Linspire (fka Lindows) has been working on something called Lphoto and I thought perhaps that would work well. Mandrake's “dynamic” tool automatically sticks an icon on your GNOME or KDE desktop to launch gtkam or some such, but that isn't anywhere near automatic downloading and gtkam's interface is horrid at best. So, I edited the hotplug config to make Lphoto come up automatically. Kodak had made a poor clone of iPhoto, so I was hoping another poor clone of iPhoto might do the trick. Unfortunately, at least for now, Linspire's clone is worse than Kodak's. A lot worse.

But, it seemed to do the trick. Until yesterday, when I found out that it wasn't working right any longer. I went to check out my mother's computer and lo and behold, it took about 30 minutes to download 177 photos. I doubt I need to point out that such “speed” is pitiful. I tried some various ideas, including checking out flphoto (another gphoto2 based tool, like Lphoto). Flphoto, which has no relationship to Lphoto is way faster, which is bizarre since they both use gphoto2, but it has no way of keeping a list of albums together.

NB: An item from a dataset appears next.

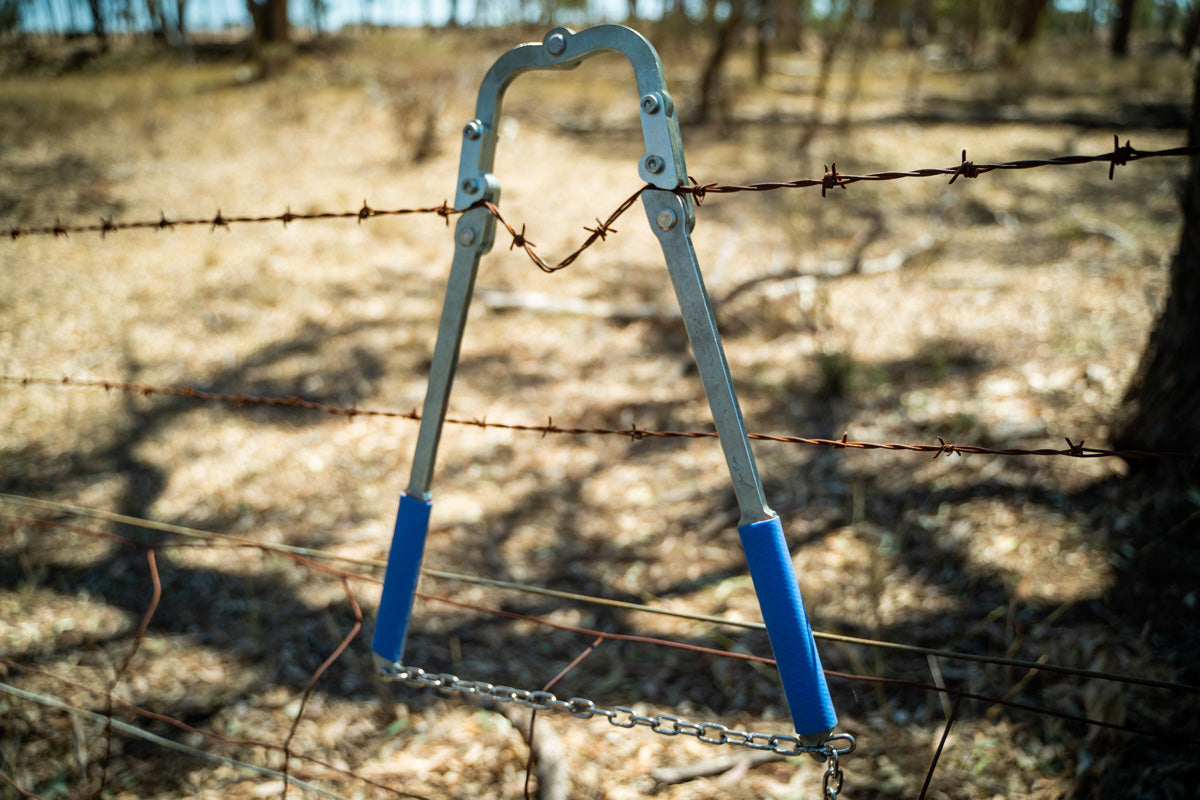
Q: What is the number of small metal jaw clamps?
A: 2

Finally, I've run into digikam, a program for KDE, which seems to run fine under GNOME too. It finally seems like something that is half way decent with some basic enhancement and effect tools and quick downloading. But its interface, like most KDE programs (click to read my editorial on that issue), is cluttered by too many features. Lots of features are nice, but it needs a cleaner way of displaying them, at the very least; iPhoto offers lots of functionality, but it isn't overwhelming even for a newbie. For now, I think it will work much better than any alternative I can find, but it seems amazing that no one has bothered to write a decent photo tool that mimics the iPhoto (or the Kodak Easyshare) interface and actually works right.

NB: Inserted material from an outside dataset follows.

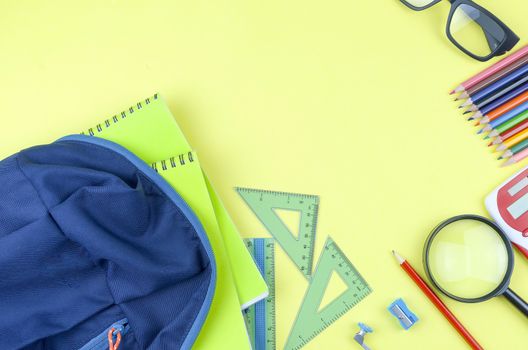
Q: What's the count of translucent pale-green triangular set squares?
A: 2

Well, maybe I'm being harsh on digikam. It looks like it has some nice stuff, but after one has used iPhoto it is hard to tolerate lesser programs. While Kodak's Easyshare software might not merit critical praise for its UI, my mother feels the same way about her migration from Easyshare to the abyss of Linux camera software. GNU/Linux developers really should quit developing the umpteenth Tetris clone or text editor and instead consider improving gtkam, digikam or Lphoto so that users will actually have a photo tool that the average user can deal with and everyone can enjoy without being envious of Mac OS and Windows users.

I'll post in a week or two if digikam improves the situation at all.

You are viewing page 180 of 221.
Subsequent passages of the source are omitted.